Permission to perform activities by centers of medically assisted procreation and banks of reproductive cells and embryos is issued by the minister competent for health to perform these activities. The said permits are granted for a period of 5 years.
Current legislation does not define the group of entities that can offer and perform testing and storage of genetic material. In the current legal situation genetic tests are performed by genetic laboratories, including those functioning in health care institutions, non-public health care institutions and private entities offering/performing tests outside the health care system.
Despite work on a draft law regulating genetic research, the assumptions of legal regulations are limited to genetic tests performed for health purposes and the issue of biobanking was excluded from the work.
The regulation of storage of genetic information was introduced indirectly by the provisions on GDPR which introduces into the legal order the concept of genetic information as personal data concerning inherited or acquired genetic characteristics of an individual which reveal unique information about the physiology or health of that individual and which result in particular from the analysis of a biological sample from that individual. The GDPR sets out, inter alia, the legal basis for processing and imposes a number of obligations on the controller of personal data, including, the obligation to implement appropriate technical and organisational measures to such an extent as to demonstrate that the processing is carried out in accordance with the GDPR taking into account: the nature, scope, context of the processing, purposes of the processing, risk of violation of the rights or freedoms of natural persons with different probability and seriousness of the threat (the measures applied shall be updated and reviewed as necessary), documentation of a personal data breach.
Conditions for donors to join the programme
Today, the entities that offer this type of service determine the principles according to which they select sperm donors. Usually, the donation of sperm is preceded by a detailed interview, including a detailed medical history – the candidate is asked about past medical conditions, possible genetic predispositions, sexual activity, life situation and so on. In most cases, the candidate is required to sign a clause, according to which the concealment of certain data or providing false data will result in the necessity to cover the costs of tests and even pay compensation to the clinic.

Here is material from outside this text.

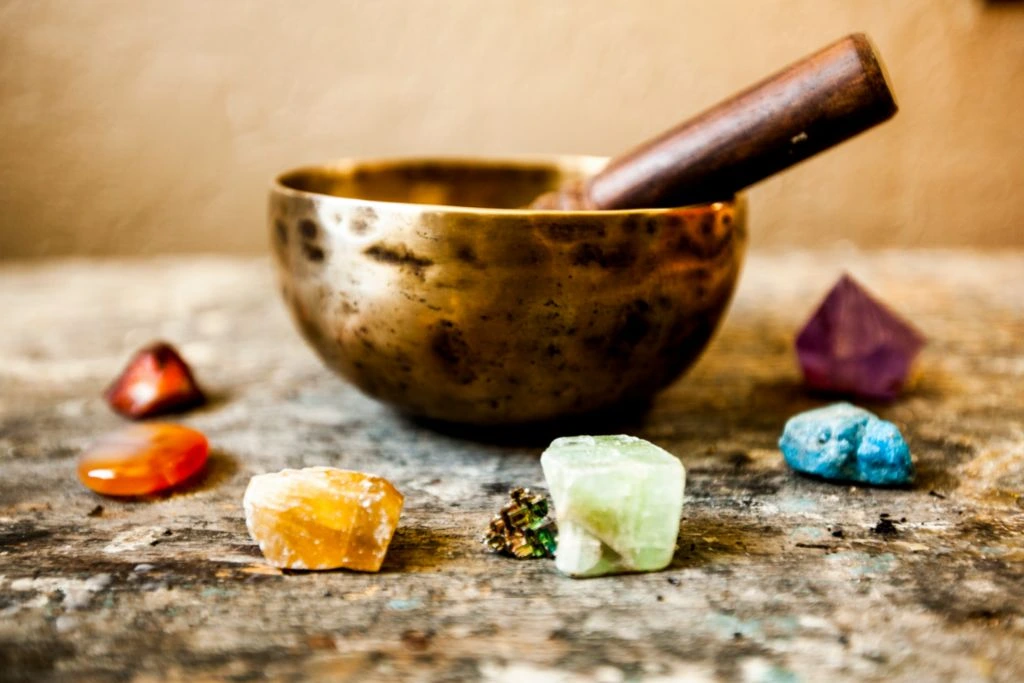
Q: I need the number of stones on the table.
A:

The candidate usually undergoes personality tests and also a psychological examination, which not only confirms the mental health of the potential sperm donor, but also serves to make him aware of the legal and emotional consequences associated with donating genetic material to a sperm bank.
The next stage is to examine a semen sample, as well as blood and urine. The quality of the semen needs to be assessed, but above all the health condition of the potential donor. The purpose of the tests is to exclude: genetic abnormalities (e.g. karyotype and blood group are determined), sexually transmitted diseases (such as HIV, hepatitis, cytomegalovirus, syphilis, gonorrhoea, chlamydiosis).
If the test results are satisfactory, the sperm is often frozen for a six-month quarantine period. After this time, the sperm donor is required to be retested for infectious diseases. Only after these have been ruled out again is the genetic material collected made available to those who need it.